His pregnant pause started one particular wheel turning in Belle’s brain. 1565 Edgewater Road. Ivan was retired, and Maureen, a nurse, had joined Doctors Without Borders in Somalia. They wanted to return to their home but were afraid to leave it unattended for such a long period. Teary-eyed, they’d told her to sell. This might be the perfect compromise. She choked back thoughts of forfeiting a fat commission, but balanced that against losing jolly Maureen as a neighbour. Her New Year’s Eve parties were legendary, especially her turkey on the barbecue.
“You are in luck. I have the ideal house, not far from mine. Can you meet me this afternoon?” That would give her time to call Maureen in Kismayu, where she was volunteering at a free clinic for women with fistulas. Giving birth at too early an age, they needed only a simple four-hundred-dollar operation to repair the ruptures. Cheap in the western world but beyond their means.
After she had given him directions and they had hung up, she realized that neither had introduced themselves. At her ineptness, Belle shook her head. Working alone had her rat
tled as a rainstick. Where was Yoyo? Grumbling, she sifted papers on Miriam’s desk in quest of the name of that retired bookkeeper. With no success, she flipped the Rolodex and located Jack’s name. Surely Miriam would be in Timmins by now.
Scarcely had she punched in five numbers, than at nine o’clock, the door banged open. In came a bottle blonde with cropped hair, pink-gelled in every direction, a walking strawberry shortcake with a dog leash draped around her neck. A few inches shy of Belle’s five-four, she wore a silver mini-skirt with a wide chain-mail belt and a shimmery blue clinging top that lifted the veil over a bra that manufactured cleavage where no more was needed. A small mound of stomach riding high testified to . . . impending motherhood? At her side was a magnificent black-and-tan German shepherd with a Canadian flag bandana. Belle’s mouth opened, but words wouldn’t come.
After scanning the office, the woman stuck out a childlike hand, blazing with custom nail designs of cherub faces. “I’m Yoyo. You must be Belle. Meet Baron. Mimsy set everything up, right? This is a cute little place. Is that my desk over there?” She pointed to Belle’s new fake-cherrywood workstation, a Christmas present to herself against her frugal conscience.
Only Jack was allowed to call his ex-wife Mimsy. Yoyo must be a very close friend. Belle tried to control her irritation. Yoyo might be the only solution to her personnel crisis. “You are a bit late.” She glanced at the oversized watch on the woman’s plump arm.
“Baron, down,” Yoyo whispered, and the dog flattened with an oomph, massive head on paws, lively black brows darting. Laid-back must be his middle name. Yoyo tucked the leash into a capacious shoulder bag and met Belle’s eyes with a wary challenge that didn’t match her words. “Sorry, I—”
“Was there a problem?” Belle needed this woman, but she wasn’t going to roll over and beg.
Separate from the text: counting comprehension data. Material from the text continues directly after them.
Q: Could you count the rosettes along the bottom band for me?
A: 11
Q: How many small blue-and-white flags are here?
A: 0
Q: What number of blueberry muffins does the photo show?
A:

A poor employee was worse than none.
Yoyo folded her arms, her back straight. “I said I was sorry. It won’t happen again. And I did tell Mimsy that I’d try to get here at seven thirty, but that I needed to find Baron a sitter.”
“A sitter?”
“My mom has an apartment in the Flour Mill. They don’t allow dogs. I sneak Baron in and out by the back stairs. One bark could land us on the street.”
Yoyo’s situation sounded unstable, like trouble ahead. To compound the situation, at ten, Belle was due at a showing. “Yes, yes.”
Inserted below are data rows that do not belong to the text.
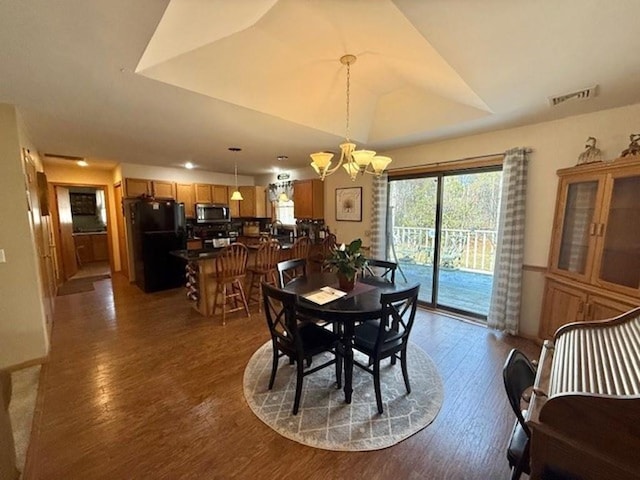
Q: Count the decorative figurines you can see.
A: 2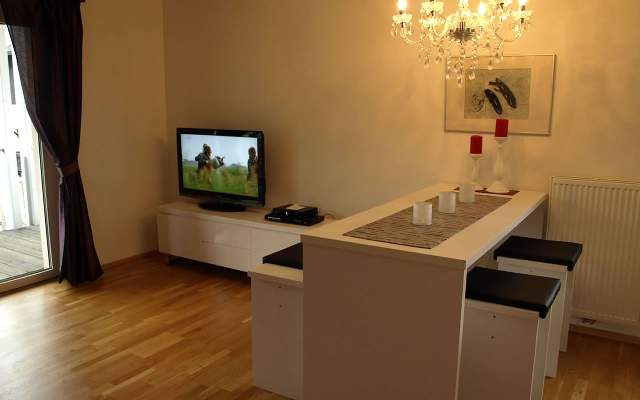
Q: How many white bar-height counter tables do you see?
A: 1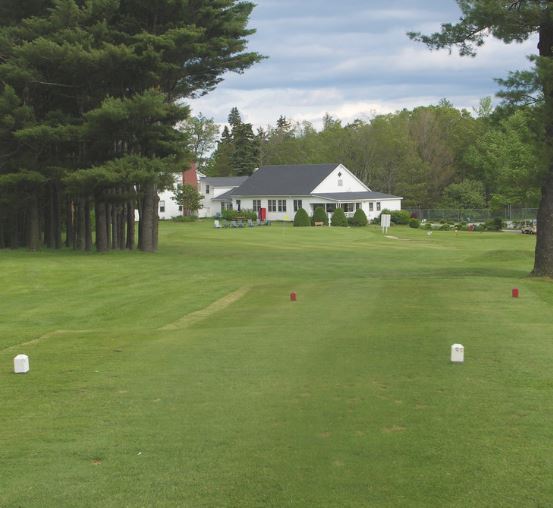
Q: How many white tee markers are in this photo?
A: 2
“Mom had to get some blood tests. So, is it okay if I—”
Belle rocked back in the chair. “You’ve already brought him to work. Why not let him stay? We have a kennel in the back room.”
“For real?” Yoyo’s blue-shadowed eyes widened, then chilled as she searched Belle’s mouth for a smile that didn’t arrive. “You’re making fun of me. Forget it. I’m outta here.” She turned on her sparkly spiked heels. Baron scrabbled up and followed suit. Belle hadn’t even petted him, and he was a handsome beast. His nails were pristine, and his coat evidence of daily brushing.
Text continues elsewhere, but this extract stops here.